For those interested in a little info about this site: it's a side project that I developed while working on Describing Words and Related Words. Both of those projects are based around words, but have much grander goals. I had an idea for a website that simply explains the word types of the words that you search for - just like a dictionary, but focussed on the part of speech of the words. And since I already had a lot of the infrastructure in place from the other two sites, I figured it wouldn't be too much more work to get this up and running.

The dictionary is based on the amazing Wiktionary project by wikimedia. I initially started with WordNet, but then realised that it was missing many types of words/lemma (determiners, pronouns, abbreviations, and many more). This caused me to investigate the 1913 edition of Websters Dictionary - which is now in the public domain. However, after a day's work wrangling it into a database I realised that there were far too many errors (especially with the part-of-speech tagging) for it to be viable for Word Type.
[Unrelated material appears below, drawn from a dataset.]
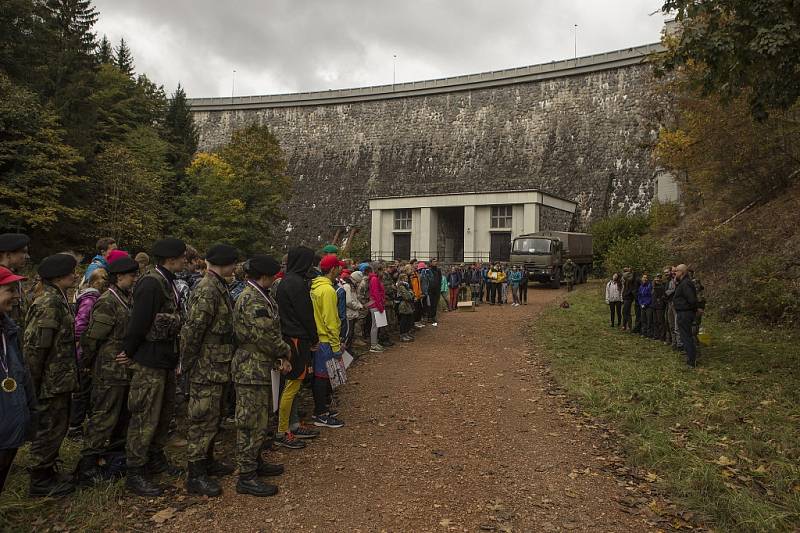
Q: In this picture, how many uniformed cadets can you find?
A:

Finally, I went back to Wiktionary - which I already knew about, but had been avoiding because it's not properly structured for parsing. That's when I stumbled across the UBY project - an amazing project which needs more recognition. The researchers have parsed the whole of Wiktionary and other sources, and compiled everything into a single unified resource. I simply extracted the Wiktionary entries and threw them into this interface! So it took a little more work than expected, but I'm happy I kept at it after the first couple of blunders.

Special thanks to the contributors of the open-source code that was used in this project: the UBY project (mentioned above), @mongodb and express.js.

Currently, this is based on a version of wiktionary which is a few years old. I plan to update it to a newer version soon and that update should bring in a bunch of new word senses for many words (or more accurately, lemma).